Yesterday, the weather was good enough (just) that I felt like taking the gear out into the garden to try and use the satellites. I was particularly interested in FO-29, which is one of the SSB satellites.
Shortly before Christmas, a very kind benefactor gave me a diplexer and I was keen to give that a whirl, connecting up both the FT817, FT790 and using the both on the Elk antenna.
So, out into the garden we go, with the FT817 and Palm Paddle, for 2m transmit, the diplexer, the FT790 for 70cms receive, the Elk antenna and a Lead Acid battery! I got it all setup prior to the pass and started to have a listen around. Signals started coming through on 70cms, which was good. However, there was obviously a poor connection somewhere, as when I try to send a few dits on 2m, there were a lot of crunchy noises on 70cms. It sounded like a connector not done up properly, as I was able to make it go away – mostly.
By this time I’d missed much of the pass, but I did just manage to find myself on the satellite downlink. However, I did discover that it is not possible to hold and aim the antenna, tune the 70cms downlink and send dits all at the same time! Patrick, WD9EWK suggested that I could probably send dits and tune the TX with one hand which is probably the way to go.
For the next pass of FO-29 which was quite a low one (12 degree elevation) I decided that I wouldn’t lug everything back out into the garden (especially as it was starting to gently rain at this stage), so I just took the FT817, the battery and the Elk out.
Ages ago, Pete 2E0SQL had suggested to me that if I transmit on 145.945 up it would come out on around 435.862 at the start of the pass. So I decided to make it a half duplex pass and give that a go. Despite the rather weak signals from the low pass – and the fact that it was mostly behind the lime tree at the end of our garden, I was pleased to be called by F6CTW with whom I was able to make a scratchy QSO. We’ll do it better another time, I’m sure. It was good to make an FO-29 QSO again and I’m excited to try it again, be it full duplex, which will be much better of course, or a cheap and cheerful half duplex. If you hear me gently drifting down the transponder, that will be why.
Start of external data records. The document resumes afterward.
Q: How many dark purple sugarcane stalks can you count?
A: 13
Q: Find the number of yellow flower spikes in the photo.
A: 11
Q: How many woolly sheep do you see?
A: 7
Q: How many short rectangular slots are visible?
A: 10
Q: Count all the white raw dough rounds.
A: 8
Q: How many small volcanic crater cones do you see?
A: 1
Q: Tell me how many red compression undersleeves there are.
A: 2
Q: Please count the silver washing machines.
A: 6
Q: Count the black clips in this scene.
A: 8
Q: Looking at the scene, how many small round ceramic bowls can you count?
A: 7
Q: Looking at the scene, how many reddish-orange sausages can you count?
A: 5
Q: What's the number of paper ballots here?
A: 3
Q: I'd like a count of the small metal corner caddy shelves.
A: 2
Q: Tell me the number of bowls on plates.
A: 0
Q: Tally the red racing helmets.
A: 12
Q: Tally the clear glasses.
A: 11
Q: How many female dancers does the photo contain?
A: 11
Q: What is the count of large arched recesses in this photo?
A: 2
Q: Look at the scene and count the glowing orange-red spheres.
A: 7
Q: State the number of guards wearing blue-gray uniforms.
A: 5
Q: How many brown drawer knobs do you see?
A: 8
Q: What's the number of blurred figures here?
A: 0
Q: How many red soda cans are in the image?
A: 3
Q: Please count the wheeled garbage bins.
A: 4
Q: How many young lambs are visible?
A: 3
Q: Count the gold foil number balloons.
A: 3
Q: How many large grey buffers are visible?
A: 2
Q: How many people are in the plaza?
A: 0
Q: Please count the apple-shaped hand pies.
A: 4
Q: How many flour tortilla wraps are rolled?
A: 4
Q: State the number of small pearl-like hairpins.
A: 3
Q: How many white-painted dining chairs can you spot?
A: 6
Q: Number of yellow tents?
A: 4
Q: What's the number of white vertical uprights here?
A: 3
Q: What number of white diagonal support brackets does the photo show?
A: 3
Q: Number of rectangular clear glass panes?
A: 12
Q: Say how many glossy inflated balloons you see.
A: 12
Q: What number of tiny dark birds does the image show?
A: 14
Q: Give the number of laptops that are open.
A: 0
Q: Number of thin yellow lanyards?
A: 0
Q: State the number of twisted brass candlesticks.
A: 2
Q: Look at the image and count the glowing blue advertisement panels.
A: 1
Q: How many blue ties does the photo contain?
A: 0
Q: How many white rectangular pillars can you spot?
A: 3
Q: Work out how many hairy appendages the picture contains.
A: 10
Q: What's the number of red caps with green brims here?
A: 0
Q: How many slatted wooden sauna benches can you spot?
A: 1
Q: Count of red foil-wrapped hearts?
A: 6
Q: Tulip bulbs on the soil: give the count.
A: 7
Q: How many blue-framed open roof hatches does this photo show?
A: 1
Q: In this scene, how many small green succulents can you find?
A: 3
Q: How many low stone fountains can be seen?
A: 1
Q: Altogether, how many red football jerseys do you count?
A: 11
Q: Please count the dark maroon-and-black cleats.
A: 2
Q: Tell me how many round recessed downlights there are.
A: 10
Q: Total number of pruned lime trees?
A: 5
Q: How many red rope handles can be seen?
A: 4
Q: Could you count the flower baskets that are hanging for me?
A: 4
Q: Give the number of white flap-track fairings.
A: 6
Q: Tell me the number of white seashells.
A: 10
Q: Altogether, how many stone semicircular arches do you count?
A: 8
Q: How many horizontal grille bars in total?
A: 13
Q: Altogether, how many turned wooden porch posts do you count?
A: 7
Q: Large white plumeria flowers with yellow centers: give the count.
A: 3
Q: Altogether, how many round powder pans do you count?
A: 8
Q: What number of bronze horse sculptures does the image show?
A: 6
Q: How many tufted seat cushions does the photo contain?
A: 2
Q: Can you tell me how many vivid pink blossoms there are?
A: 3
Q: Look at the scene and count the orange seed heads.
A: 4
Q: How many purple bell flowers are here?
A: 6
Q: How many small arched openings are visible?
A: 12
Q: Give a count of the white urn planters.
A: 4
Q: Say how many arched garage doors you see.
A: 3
Later in the afternoon, I thought I would get on SO-50. I particularly wanted to look out for Ken G0PPM who has been working on getting QRV and I wondered if he would be able to be on. I decided to use my trusty Baofeng UV-5R. In some respects the UVB-6 is nicer, but there’s something a bit strange about the squelch that I couldn’t quite set completely off. Must have a look at that.
The satellite seemed to take ages to ‘arrive’, but it did and as it was a nice overhead pass, signals were great. First station heard was Dave M0SAT – not far away, near Watford (we last worked on 70MHz). I signed with Dave and heard G0PPM’s call, so was delighted to be able to work Ken, who had a great sounding signal from his portable location. Ken is often on the road, so it will be fun to work him from various locations around the south and south-west of England and occasionally, South Wales. R1AO then put a call through and worked a couple of stations – I was delighted to be able to catch him for a new country on the satellite. With DG0BBE and an OE6 coming through, but not worked, I was pleased to be able to work Branko 9A3ST just before the pass was over.
A really exciting satellite day and a good bit of encouragement for me to get on a bit more often – when the weather allows!